Ligand binding to the epidermal growth factor receptor (EGF R) induces receptor homo- and/or heterodimerization and the subsequent phosphorylation of specific tyrosine residues in the cytoplasmic domain of the EGF R. The phosphorylated receptor then recruits adaptor proteins and enzymes to transmit signals from the receptor through signaling pathways to the nucleus, regulating diverse biological functions such as cell proliferation, differentiation, migration, and apoptosis (Morandell et al. 2008; Yarden and Sliwkowski 2001).
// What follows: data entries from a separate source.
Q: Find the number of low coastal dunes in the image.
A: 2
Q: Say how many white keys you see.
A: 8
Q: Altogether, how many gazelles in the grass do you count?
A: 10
More than one hundred proteins have been reported in the literature to interact with EGF R (Morandell et al. 2008). The following summary describes major EGF R tyrosine phosphorylation sites, as well as selected adaptors and signaling proteins.
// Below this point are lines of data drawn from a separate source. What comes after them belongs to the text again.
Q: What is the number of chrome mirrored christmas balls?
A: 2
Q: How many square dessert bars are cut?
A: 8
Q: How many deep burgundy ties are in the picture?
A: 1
The majority of tyrosine sites of the EGF R are autophosphorylated. Tyr920 phosphorylation of EGF R acts as a docking site for the phosphatidylinositol 3-kinase regulatory subunit alpha (p85) (Stover et al. 1995). Tyr992 phosphorylated EGF R binds 1-phosphatidylinositol 4,5-bisphosphate phosphodiesterase gamma-1 (PLCγ) (Rotin et al. 1992), resulting in activation of PLCγ-mediated downstream signaling (Emlet et al. 1997). This site is dephosphorylated by the tyrosine-protein phosphatase non-receptor type 11 (SHP2) (Agazie and Hayman 2003). In addition, the guanine nucleotide exchange factor (VAV2) SRC homology 2 domain preferentially binds to the Tyr992 site (Tamas et al. 2003). The E3 ubiquitin ligase, CBL, binds to Tyr1045 upon its phosphorylation (Levkowitz et al. 1999) and mediates its monoubiquitination, which results in receptor endocytosis followed by endosomal/lysosomal sorting (Grøvdal et al. 2004; Haglund and Dikic 2012). Phosphorylation of Tyr1068 and Tyr1086 is required for the binding of growth factor receptor-bound protein 2 (GRB2) adaptor protein (Yamauchi et al. 1997; Rojas et al. 1996; Okutani et al. 1994), which is the key player in EGF-dependent Ras activation (Sebastian et al. 2006). Tyr1068 of EGF R also provides a docking site for the SH2 domain of signal transducer and activator of transcription 3 (STAT3) (Shao et al. 2003). Docking protein (Dok-R) binds EGF R phosphorylated at Tyr1086 and Tyr1148 (Jones and Dumont 1999). The phosphorylated EGF R Tyr1148 and Tyr1173 residues can recruit SHC (Okabayashi et al. 1994). Tyr1148 also binds PLCγ (Chattopadhyay et al. 1999) and VAV2 (Tamas et al. 2003) (Figure 1).

EGFR signaling zoomed in.

Fig. 1. Schematic representation of the major EGF R tyrosine phosphorylation sites. The phosphorylated receptor recruits adaptor proteins that transmit the activation signal from the receptor to different signaling pathways.

Although the major tyrosine sites of the EGF R are autophosphorylated, some are phosphorylated by intracellular tyrosine kinases (Sebastian et al. 2006). As an example, EGF R Tyr845 is phosphorylated by the proto-oncogene tyrosine-protein kinase (SRC) (Sato et al. 1995). This phosphorylation is required for EGF-induced signal transduction and activation of transcription factor 5B (STAT5b) in breast cancer cell models (Kloth et al. 2003), and mediation of EGF R binding to the mitochondrial protein cytochrome c oxidase subunit II (CoxII) (Boerner et al. 2004).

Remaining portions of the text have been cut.